The Spect.Net.SpectrumEmu.Scripting namespace provides a dozen of object types suited for automation. You can use these
types from any .NET language, and scripting engines that support
directly.
Many popular scripting languages may support .NET objects through wrappers. Although SpectNetIde does not have any direct support for these languages, contributors are welcomed to create such adapters. If you are interested, please contact me at dotneteer@hotmail.com.
A Sample Script
Just for the sake of demonstration, here is a short sample that sets the border to red, and checks that the screen is rendered accordingly:
using System;
using System.Threading.Tasks;
using Spect.Net.SpectrumEmu.Scripting;
namespace MyFirstScript
{
class Program
{
static async Task Main(string[] args)
{
var sm = SpectrumVmFactory.CreateSpectrum48Pal();
Console.WriteLine("Setting the border to red");
await sm.StartAndRunToMain();
var entryAddr = sm.InjectCode(@"
.org #8000
ld a,2 ; RED
out (#FE),a ; Set the border colour to red
halt ; Wait for 2 frames (rendering)
halt
ret ; Finished
");
sm.CallCode(entryAddr);
await sm.CompletionTask;
var screen = sm.ScreenConfiguration;
var redCount = 0;
for (var i = 0; i < screen.ScreenLines; i++)
for (var j = 0; j < screen.ScreenWidth; j++)
redCount += sm.ScreenBitmap[i,j] == 0x02 ? 1 : 0;
Console.WriteLine($"#of red pixels: {redCount}");
var borderPixels = screen.ScreenLines * screen.ScreenWidth
- screen.DisplayLines * screen.DisplayWidth;
Console.WriteLine($"#of border pixels: {borderPixels}");
}
}
}
The script starts with creating a ZX Spectrum 48 virtual machine:
var sm = SpectrumVmFactory.CreateSpectrum48Pal();
Then the code starts the virtual machine (asynchronously in the background) and waits while it initializes the operating system, and enters into its main execution cycle:
await sm.StartAndRunToMain();
As it reaches the desired state, the virtual machine pauses. At this point, it is ready for code injection. As the next code snippet shows, _SpectNetIde__ makes it extremely easy to inject source code into the machine:
var entryAddr = sm.InjectCode(@"
.org #8000
ld a,2 ; RED
out (#FE),a ; Set the border colour to red
halt ; Wait for 2 frames (rendering)
halt
ret ; Finished
");
You can utilize the Z80 Assembler syntax
(the same as the IDE uses) to define the machine code to inject.
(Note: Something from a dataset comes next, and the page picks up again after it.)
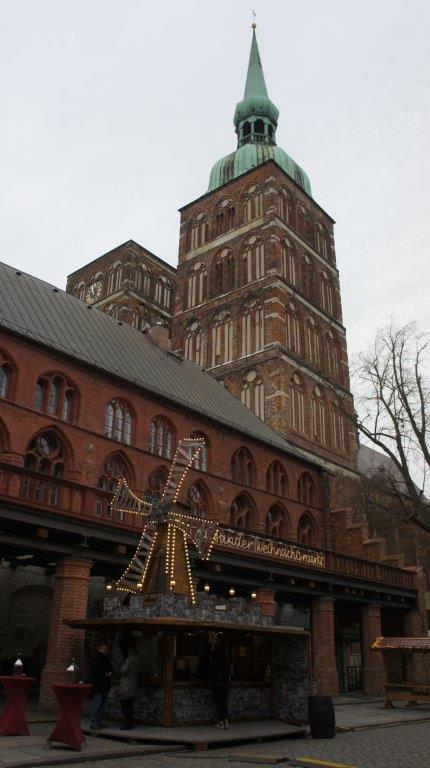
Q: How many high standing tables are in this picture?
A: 2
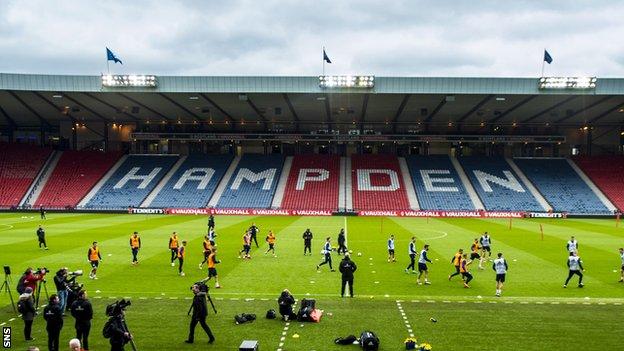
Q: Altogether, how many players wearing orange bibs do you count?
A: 11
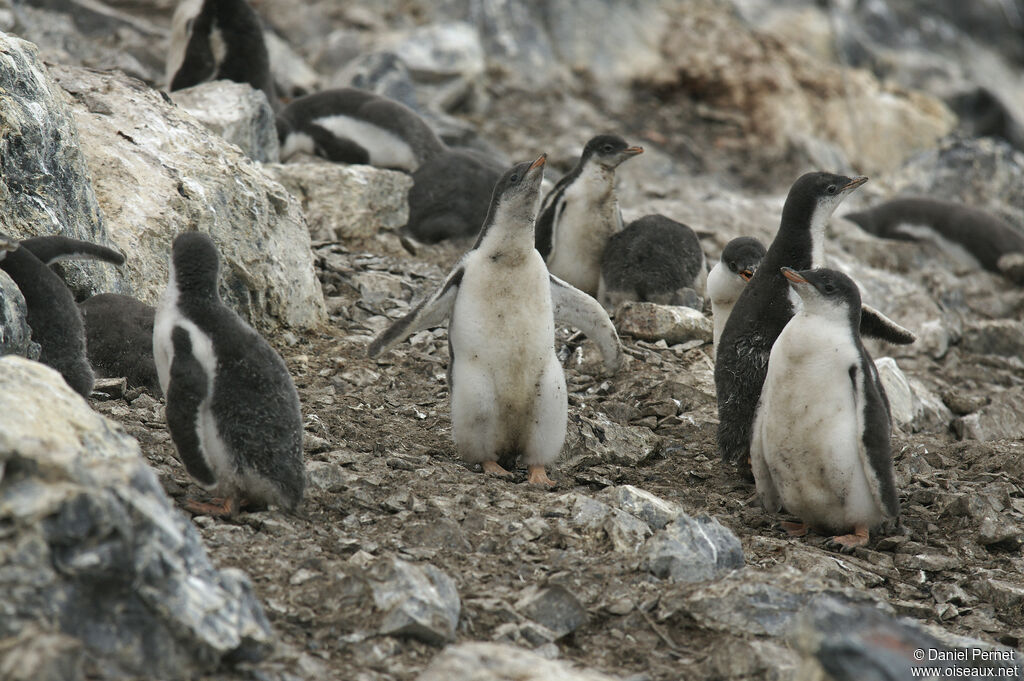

The InjectCode() method returns the entry address of the code, so
you can explicitly start the code in the virtual machine:
sm.CallCode(entryAddr);
await sm.CompletionTask;
The CallCode() method continues the execution cycle of the machine and pauses it when the code returns. The sm.CompletionTask provides an awaiter to wait while the machine gets paused.
The last part of the code uses the ScreenConfiguration property to
get information about the screen. The ScreenBitmap object can be used to check every pixel in the rendered screen (including the border pixels):
var screen = sm.ScreenConfiguration;
var redCount = 0;
for (var i = 0; i < screen.ScreenLines; i++)
for (var j = 0; j < screen.ScreenWidth; j++)
redCount += sm.ScreenBitmap[i,j] == 0x02 ? 1 : 0;
Console.WriteLine($"#of red pixels: {redCount}");
var borderPixels = screen.ScreenLines * screen.ScreenWidth
- screen.DisplayLines * screen.DisplayWidth;
Console.WriteLine($"#of border pixels: {borderPixels}");
When you start this code from Visual Studio, it produces this output:
Setting the border to red
#of red pixels: 52224
#of border pixels: 52224
The result proves that the virtual machine renders all border pixels with red color.